If we list the set of reduced proper fractions for d <= 8
in ascending order of size, we get:
1/8, 1/7, 1/6, 1/5, 1/4, 2/7, 1/3, 3/8, 2/5, 3/7, 1/2, 4/7, 3/5, 5/8, 2/3, 5/7, 3/4, 4/5, 5/6, 6/7, 7/8
It can be seen that there are 3 fractions between 1/3
and 1/2
.
How many fractions lie between 1/3
and 1/2
in the sorted set of reduced proper fractions for d <= 12,000
?
Solution:
XX ????
# ... #
. . . .
. . .
. . . .
# ... #
>"}`"*11p051p0v
vp12*"(2" < v+1 < <
>1+:1+2/61p:71p:3/1+>:61g\`!#v_:21g%71g3+g!|>81g11g`91g11g`+#^_081g21gv
|-g11: >#$ #< ^p19+g19g17p18+g18:p+3g19%<
>$51g.@ ^p19g17p18:p15+1g15<
Explanation:
Here we brute-force through every possible denominator d
(from 1 to 12000).
For every denominator the valid numerators are between floor(d/3)
and ceil(d/2)
.
The only problem is that we don't know if a fraction is proper.
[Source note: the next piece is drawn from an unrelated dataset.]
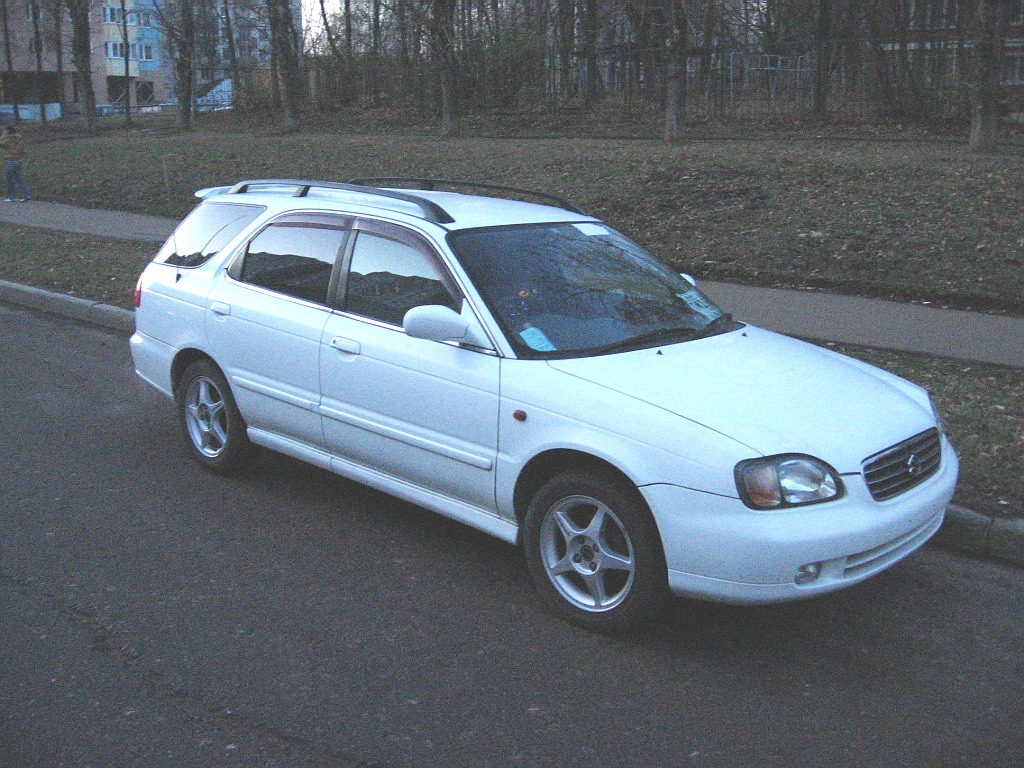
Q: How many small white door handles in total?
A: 2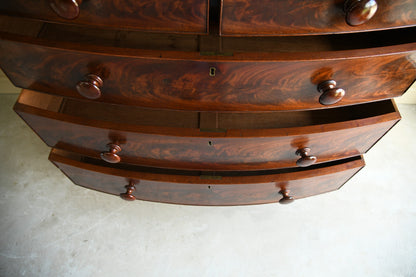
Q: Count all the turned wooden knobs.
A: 8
To solve this we use a 12000x12000
array where we mark the already found fractions and every multiple of them.
When we now find a new one we can test if we have already found the fraction (in a reduced form).
But a 12000x12000
array is quite big, the resulting b93-file was 140MB big.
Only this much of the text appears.